这话把在场除了弗里德里希以外的人,成功逗笑了。
就连情绪一直不太高的夏洛,也忍不住弯唇。
弗里德里希胸膛起伏,可吸了口气后,只说:“很久没有跟年轻人,进行这么直接真诚的交流了,跟你沟通真令人难忘!”
夏洛端起茶盏轻抿了一口,不冷不热道:
“你是太久没被实力不如你的人当面挫,欠的慌。”说完,夏洛又看向花似:“‘馆长’被外界很多人认为是对徐洪的称呼,以后要叫就叫我夏前辈,图书会这个组织,可能也要解散了,所以也别叫我什么会长,副会长。”
花似正想从善如流,应承上级的话。
弗里德里希又凑了过来:“你懂绅士的苦心了吧?”说着,他对花似眨眨眼:“刚刚我只是在逗小夏洛开心,转移她的注意力,不到万不得已,绅士可不会拿女士的外貌和年纪开玩笑,而你刚刚误解了他,将这杯喝了,他就原谅你。”
弗里德里希傲娇的扬了扬下巴,又将一杯茶盏递到花似面前。
花似嘴上道着谢,脑子想的却是赶紧将好大哥抱下来,用力摇醒,让他听听他手下人的这度量和觉悟!
别自己是只白化病蜥蜴龙,就总拿他非人的审美,挑战她做人的正常!
“怎么样?有没有什么感觉?”
见花似端起茶盏喝的快要见底,弗里德里希关心询问,夏洛也同样看着她。
花似点了点头:“烫。”
“还有呢?”弗里德里希不死心。
花似笑着,砸吧了一下嘴:“好喝!想天天喝。”
谢晋眼皮抽了抽。
这茶叶产量太小,他都不舍得天天喝,小丫头居然还想天天喝。
果真年轻就是敢想啊。
谢晋在心中腹诽,而弗里德里希仍不死心。
“还有呢!?”
花似疑惑。
这是对她的答案不满意?
夏洛解释:“第一次喝雾山茶叶的人,可能会激发出精神力。”
花似两眼弯弯:“难怪我感觉自己更精神了,身体也很舒服!”
见夏洛说可以激发精神力,花似并没露出失望的表情,谢晋说道:
“多喝点,这是和平战场深处的雾山茶叶,不只能激发精神力,还能清除源晶和进化剂残留在人体内的毒素,市场价卖到了近百万联盟币一克,多少人捧着钱都买不到。”
言外之意,所以,你就别想着天天喝了!
谢晋从茶炉上提起茶壶,为自己又倒了一杯。
仿佛没领会到谢晋另一重意思,花似开开心心感谢:“好的,谢谢老板提醒!”
说完,花似就双手捧起茶盏,将杯里最后一点喝完。
见状,弗里德里希一挥手,便使茶炉连同上面的茶壶一起,移至了他面前,提起茶壶替花似倒上。
“年轻可爱的女士,你老板掉钱眼里了,这茶你要仔细品,别学你老板牛瘾,来,这些是给你的见面礼。”

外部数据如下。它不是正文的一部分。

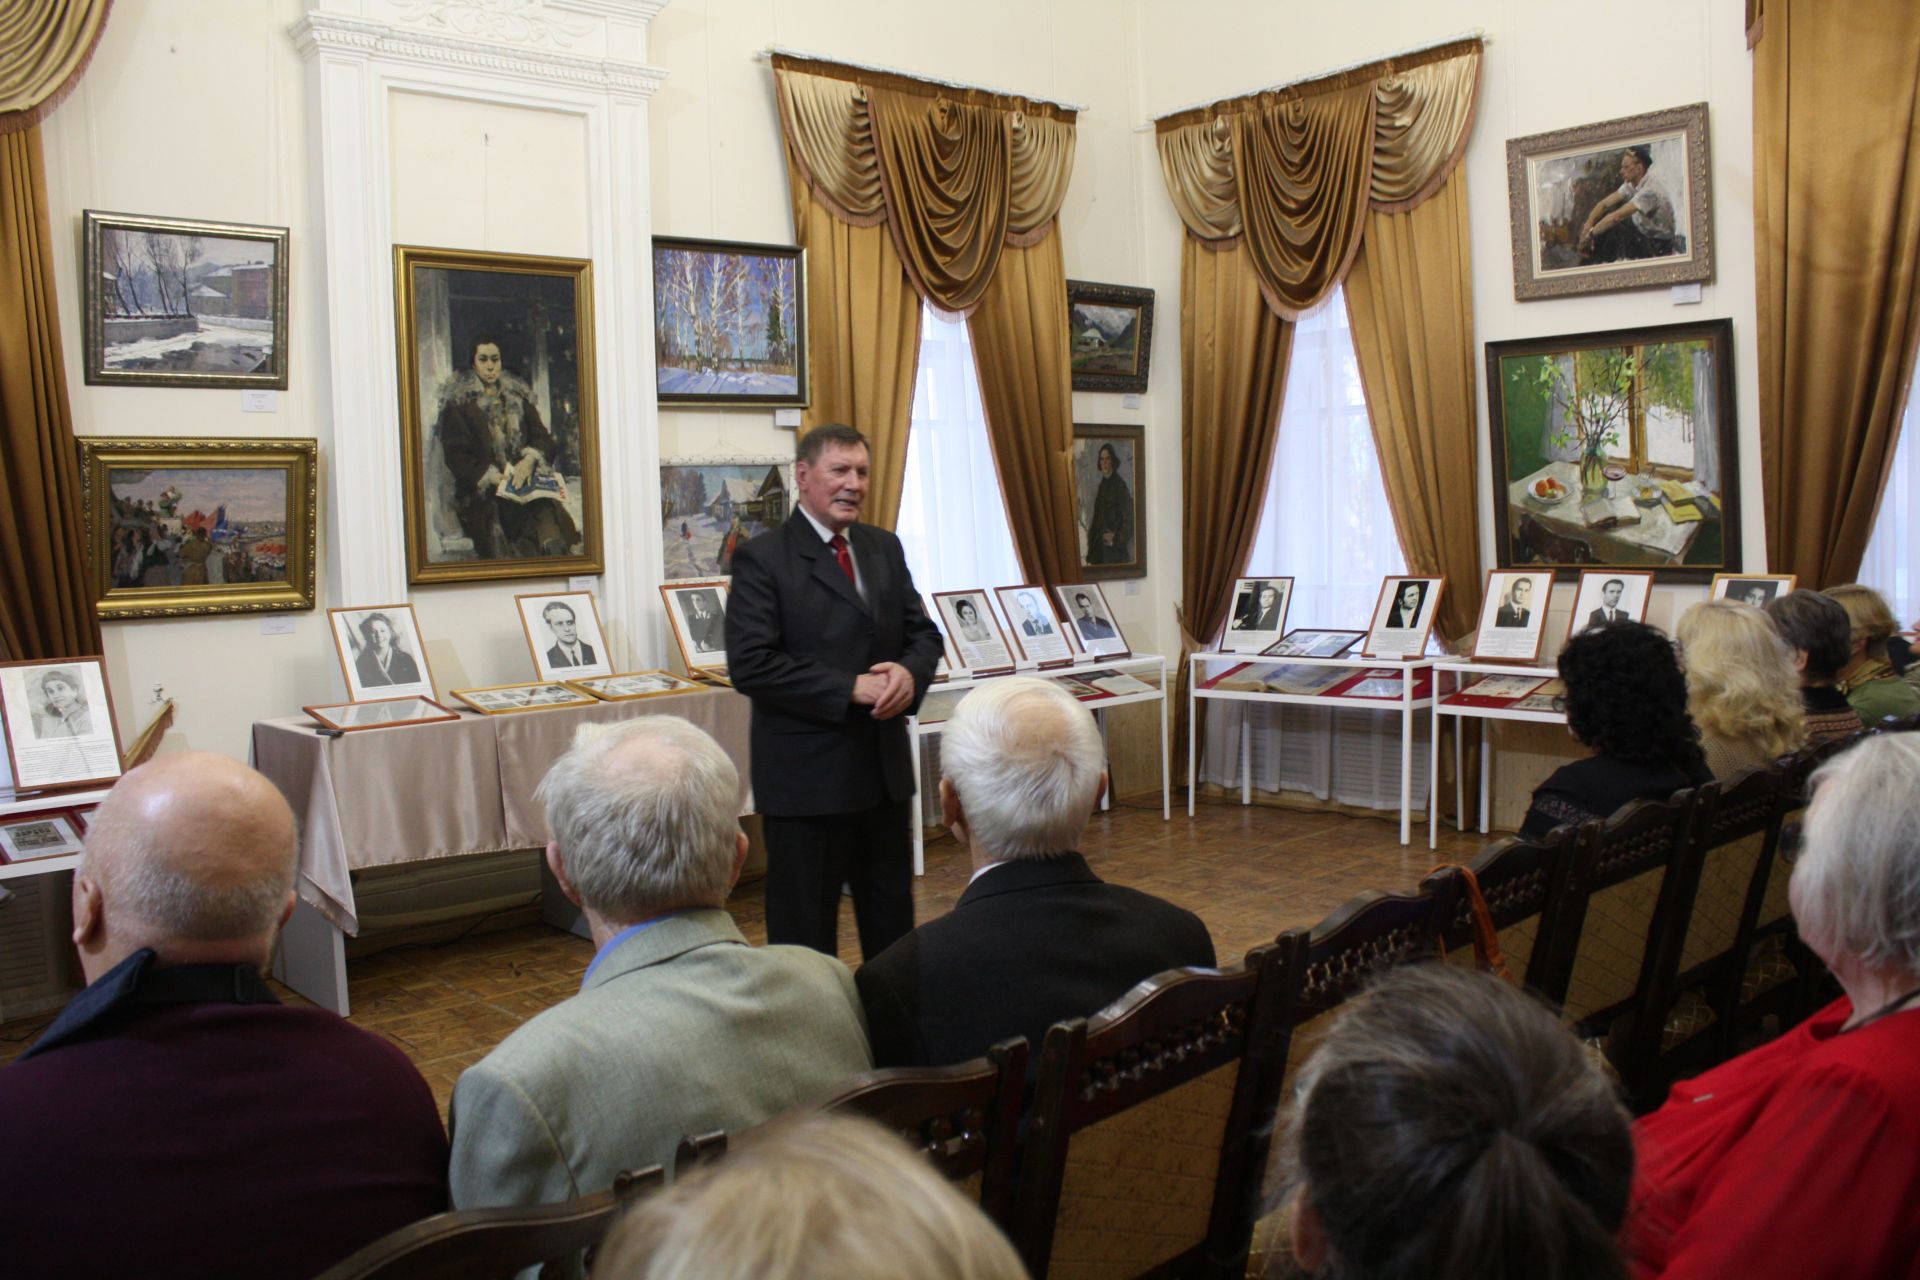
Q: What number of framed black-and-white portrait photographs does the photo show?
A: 12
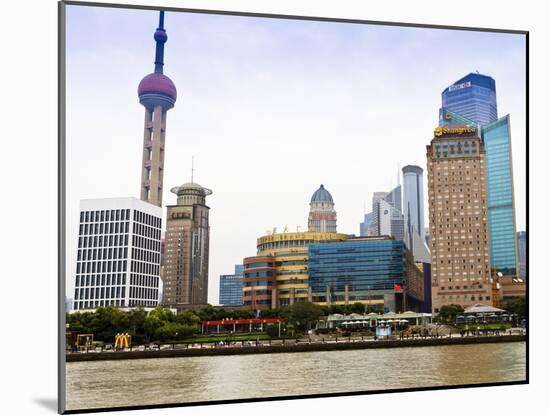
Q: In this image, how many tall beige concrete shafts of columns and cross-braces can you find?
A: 1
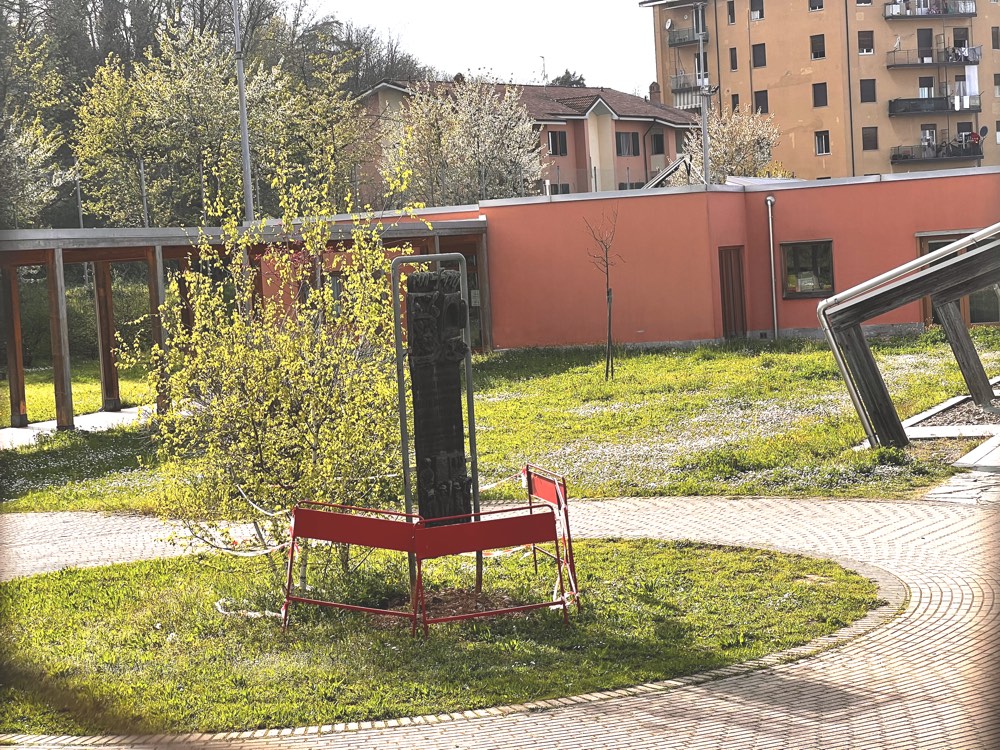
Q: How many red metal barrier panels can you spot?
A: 3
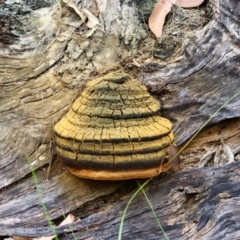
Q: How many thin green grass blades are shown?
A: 4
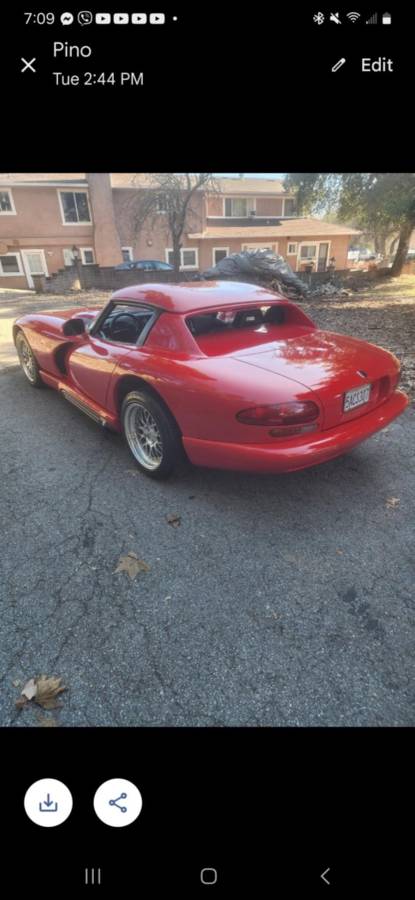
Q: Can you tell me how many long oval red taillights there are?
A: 1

话落,谢晋手旁那几个精美的礼盒,其中一个便飞到了花似面前。
“弗里德里希!”
无视谢晋的愤怒,他又冲花似眨了眨眼:
“你老板出了名的抠门,但没关系,他不给你发的福利,我给你发。”
“弗里德里希,你的契约精神呢!?愿赌服输,说好了徐洪保险柜里的雾山茶叶都归我,你现在这是出尔反尔?”
掏了掏耳朵,弗里德里希伸出食指,优雅又欠揍的摇晃了起来:
“no no no,在两位美丽又可爱的女士面前,大呼小叫,可不是绅士该有的行为!”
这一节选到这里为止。